Questo non accade spesso, perché chi scrive, figli o no, vive nel mondo reale e incontra limiti di relazione, economici e di salute. Ma se esistesse la possibilità, il tempo della scrittura diventerebbe il solo tempo conosciuto da chi scrive.
A questo punto viene da chiedersi se sia una condizione desiderabile. La libertà assoluta di dedicarsi interamente alla creatività. Una missione. Immaginate una scrittrice dotata di qualche talento, e chiedetevi se in queste condizioni ideali diventerebbe molto produttiva oppure annegherebbe in una disperata fuga dall’inconcludenza. È la solita trappola della libertà. Alcuni la sanno gestire, altri osservano la libertà improvvisa come si osserva un burrone. Non è solo una questione di disciplina.

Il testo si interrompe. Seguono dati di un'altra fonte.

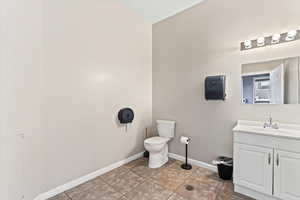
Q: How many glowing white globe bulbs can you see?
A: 4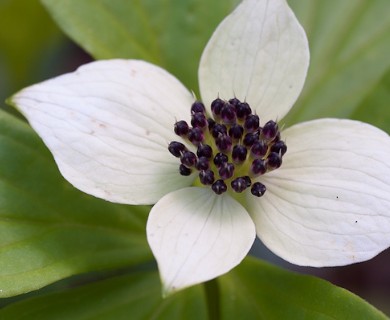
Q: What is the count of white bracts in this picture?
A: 4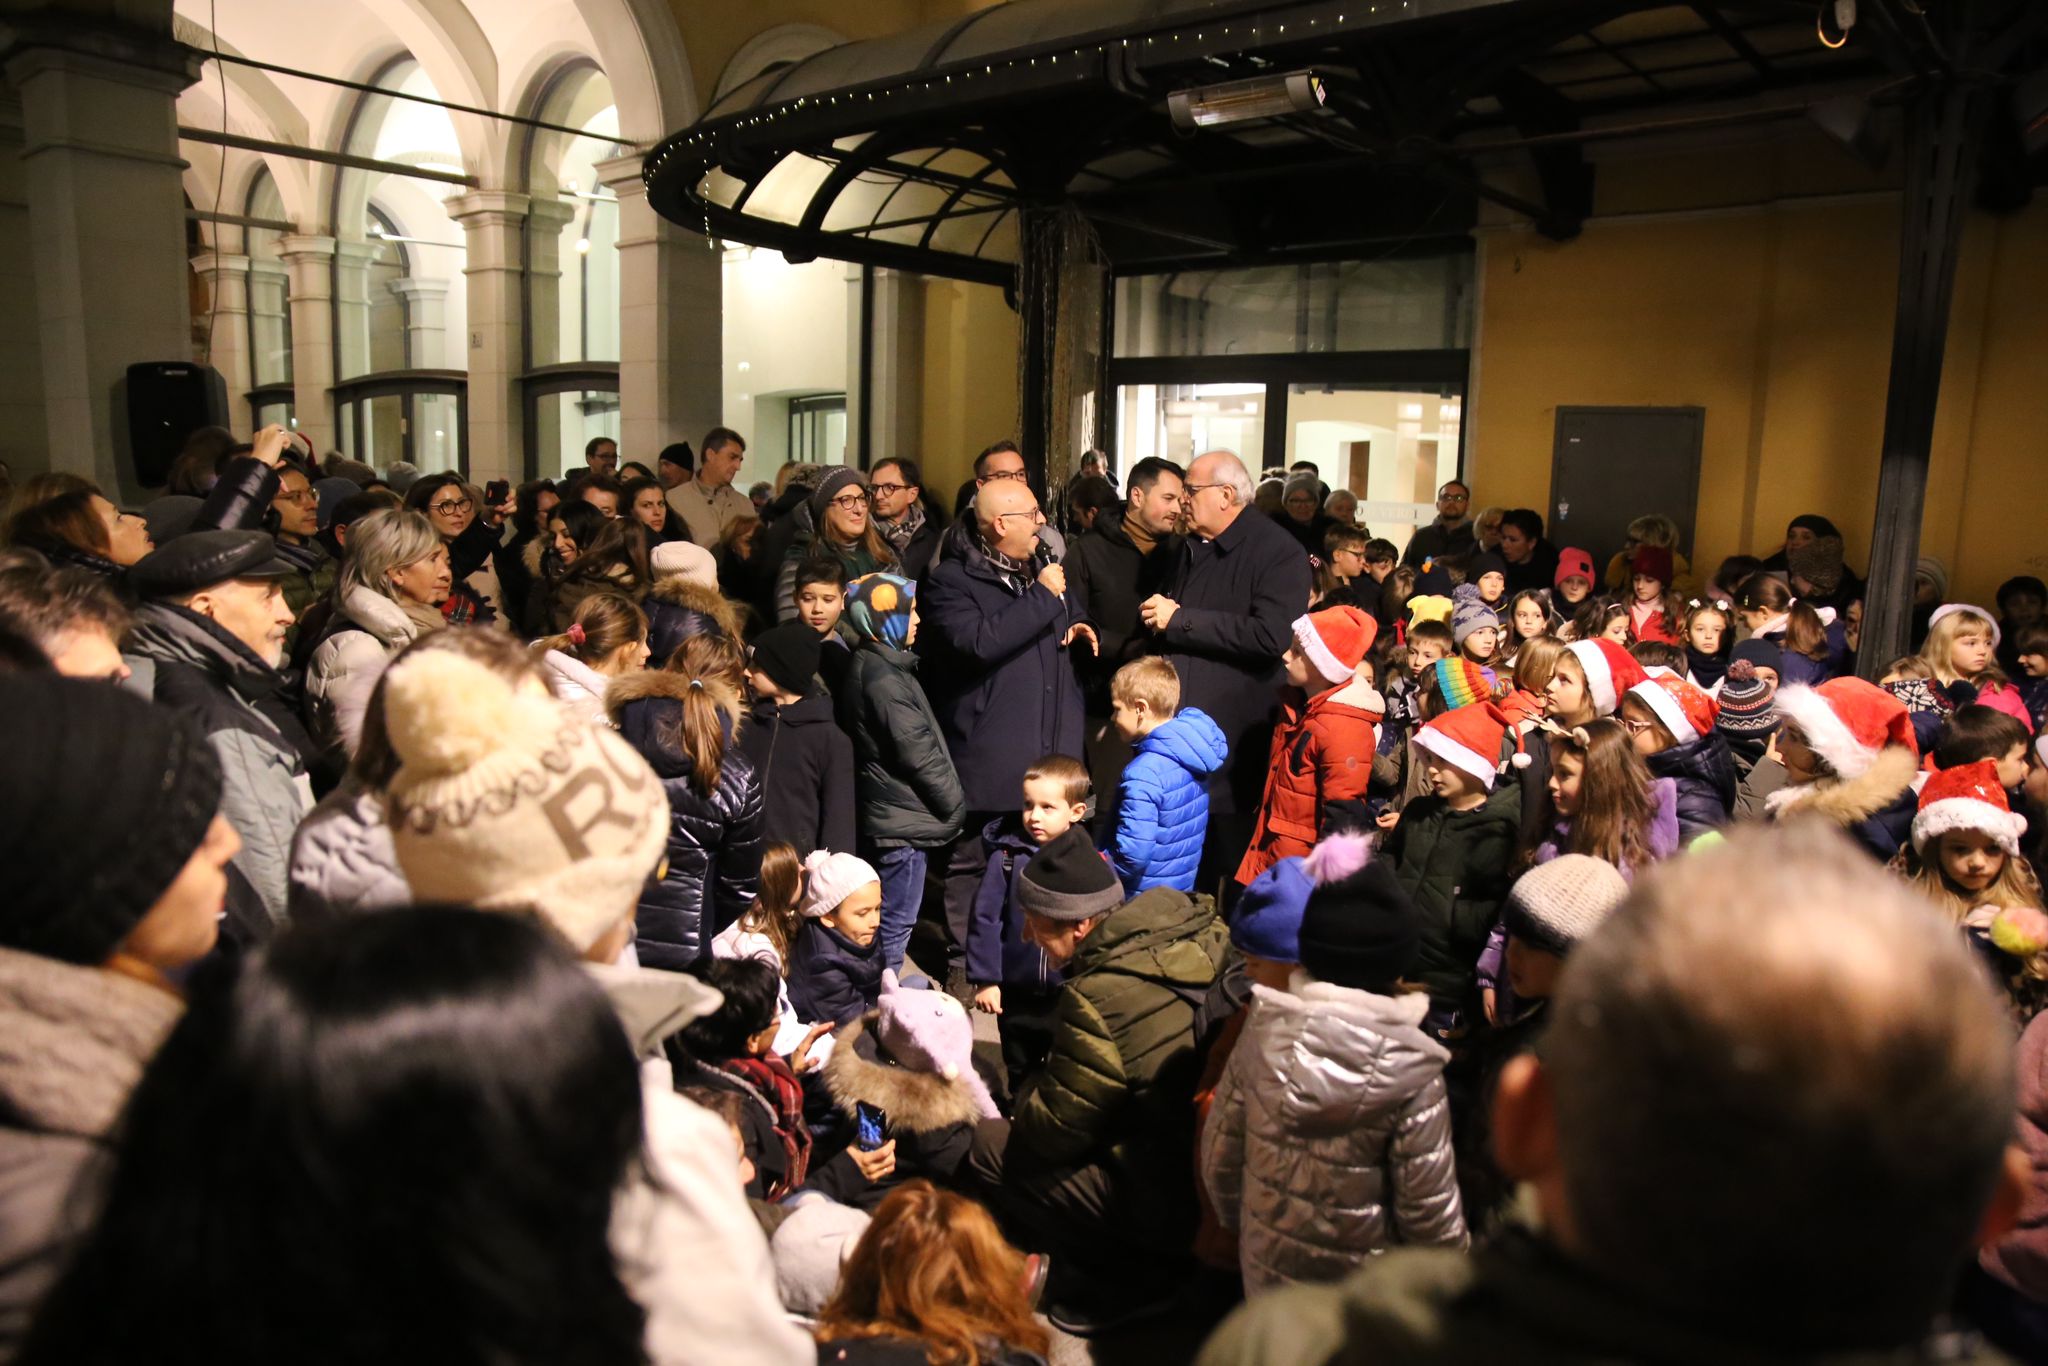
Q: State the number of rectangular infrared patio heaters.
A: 1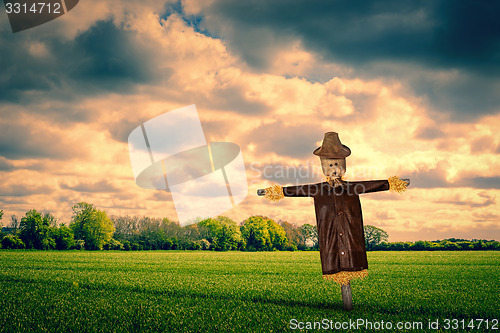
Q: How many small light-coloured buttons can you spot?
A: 3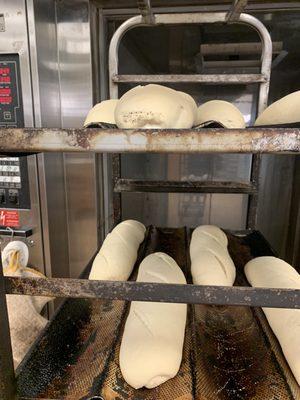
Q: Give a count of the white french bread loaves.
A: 8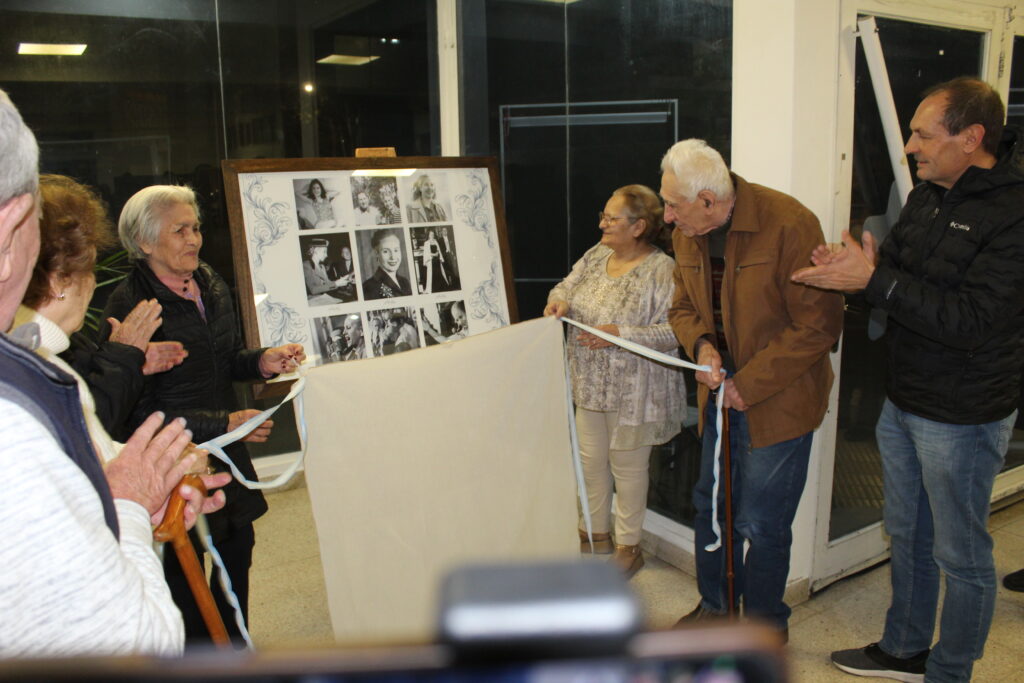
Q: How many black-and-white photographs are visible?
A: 9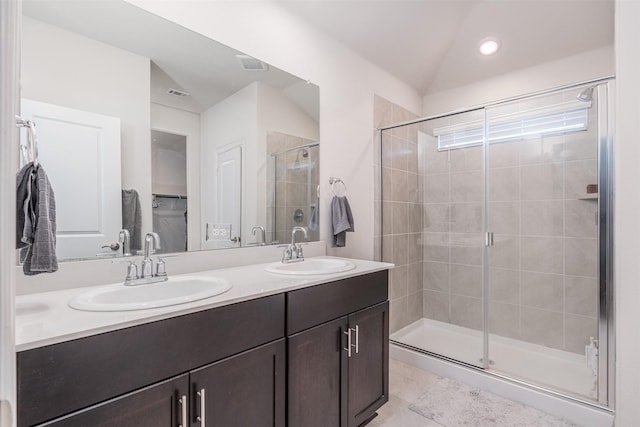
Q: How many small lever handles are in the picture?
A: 4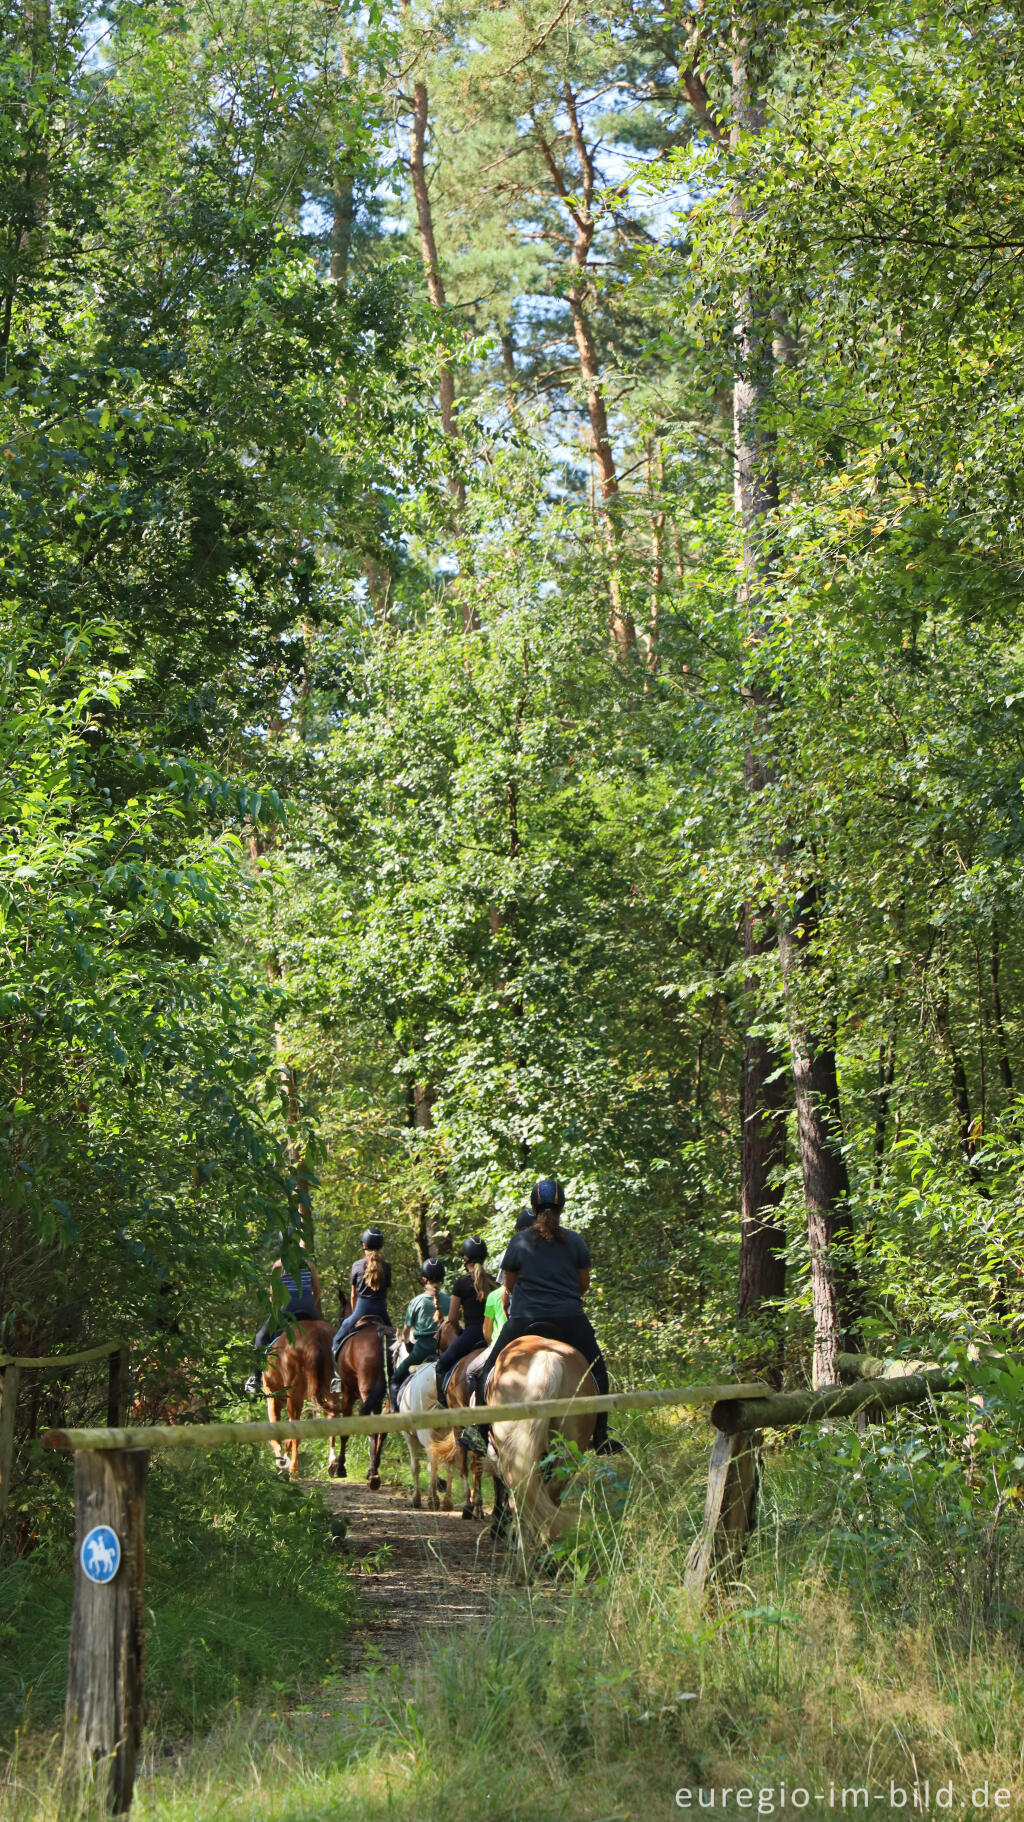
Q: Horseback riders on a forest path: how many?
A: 7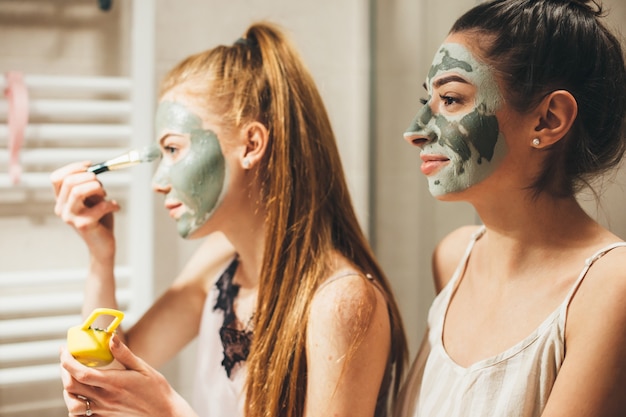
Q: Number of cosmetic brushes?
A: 1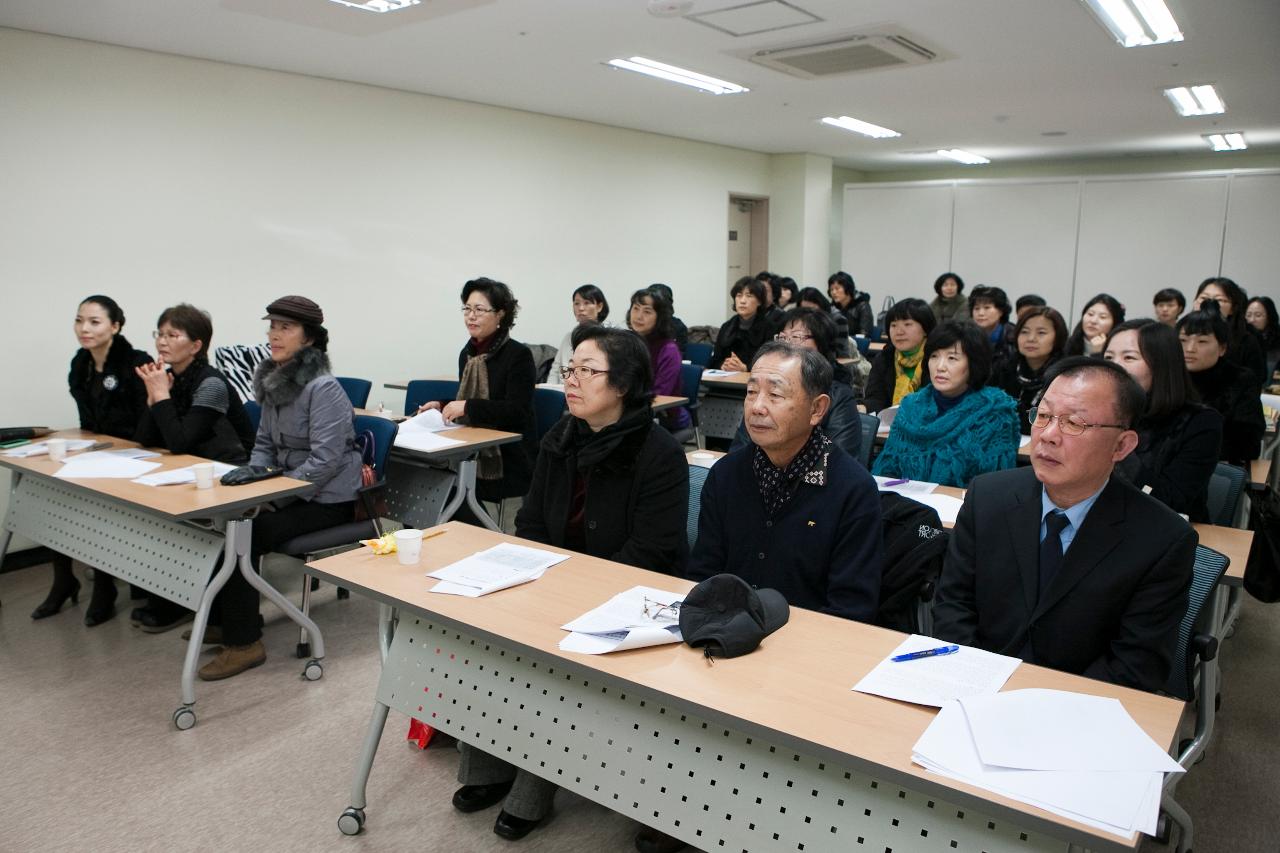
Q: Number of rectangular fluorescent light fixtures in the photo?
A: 7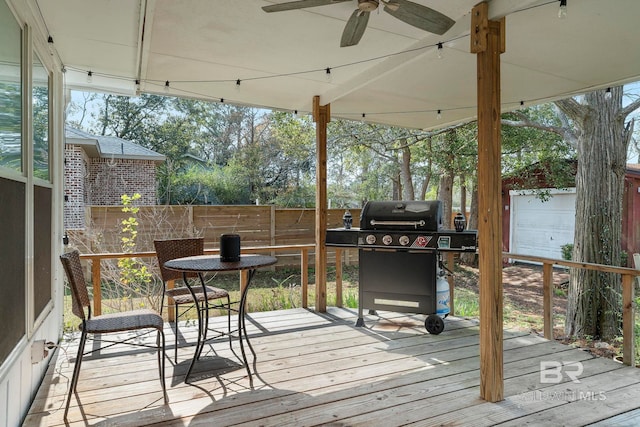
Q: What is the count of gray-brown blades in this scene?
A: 3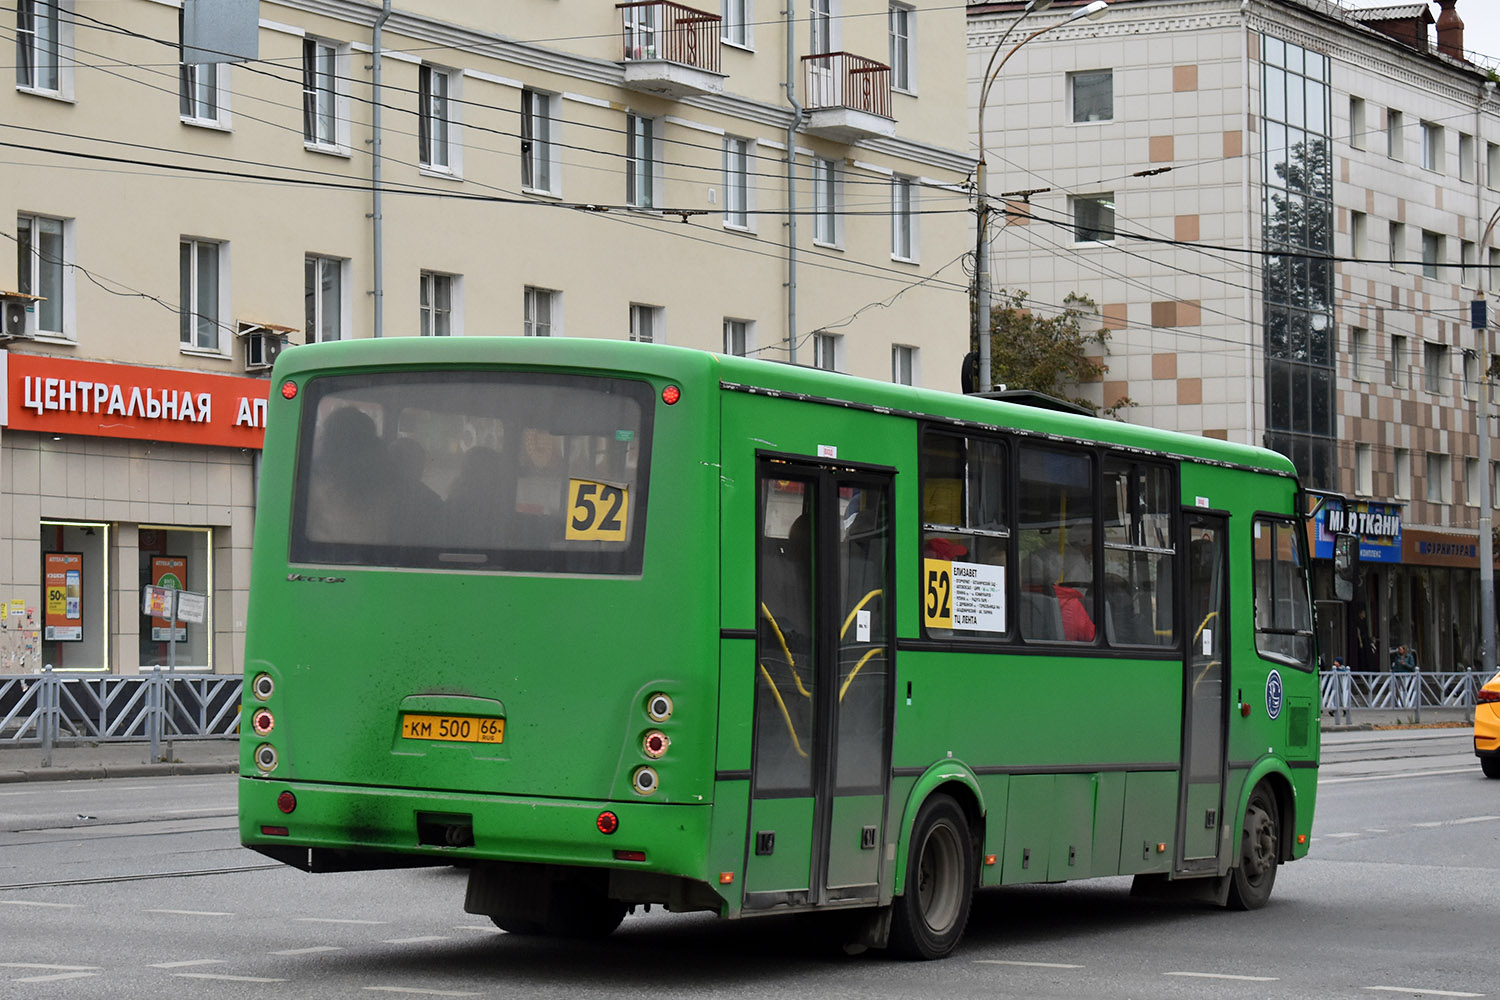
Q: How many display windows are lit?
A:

Al lato opposto c’è la vita piena di responsabilità. I figli sono un generatore di responsabilità, oltre che un investimento emotivo, ma il discorso vale anche per altri tipi di vicissitudini esistenziali, vale anche per chi non è genitore ma ha legami e obblighi. In questo caso la creatività vive negli spazi ricavati con fatica.
Si annida, si presenta di colpo nei luoghi e nei momenti meno opportuni, diventa un appunto mentale che sarà ripreso appena possibile. Col passare del tempo si crea un rapporto di convivenza fra la creatività e i figli (o le altre vicissitudini esistenziali con un impatto equivalente). La convivenza può trasformarsi in una dipendenza, nel senso che la creatività sente a un certo punto di dipendere dalla presenza dei vincoli di energia e di tempo.
La creatività si è abituata a vivere e a emergere quasi di nascosto, non solo, si è affezionata a questa norma operativa.
Cosa è meglio? Ognuno di noi può solo osservare le cose per quello che sono. Non potremo mai sapere come sarebbe stato essere privi di limiti.
Non potremo mai sapere se la nostra produzione artistica, piccola o grande, rilevante per gli altri o solo per noi, sarebbe stata migliore, più ricca. Ma del resto chi ha la piena libertà non potrà mai sapere come sarebbe stato operare all’interno di un sistema dove invece esistono dei vincoli.
I vincoli producono esplosioni improvvise, hanno un ruolo nel campo dell’invenzione, e la creatività in questo senso resta un mistero.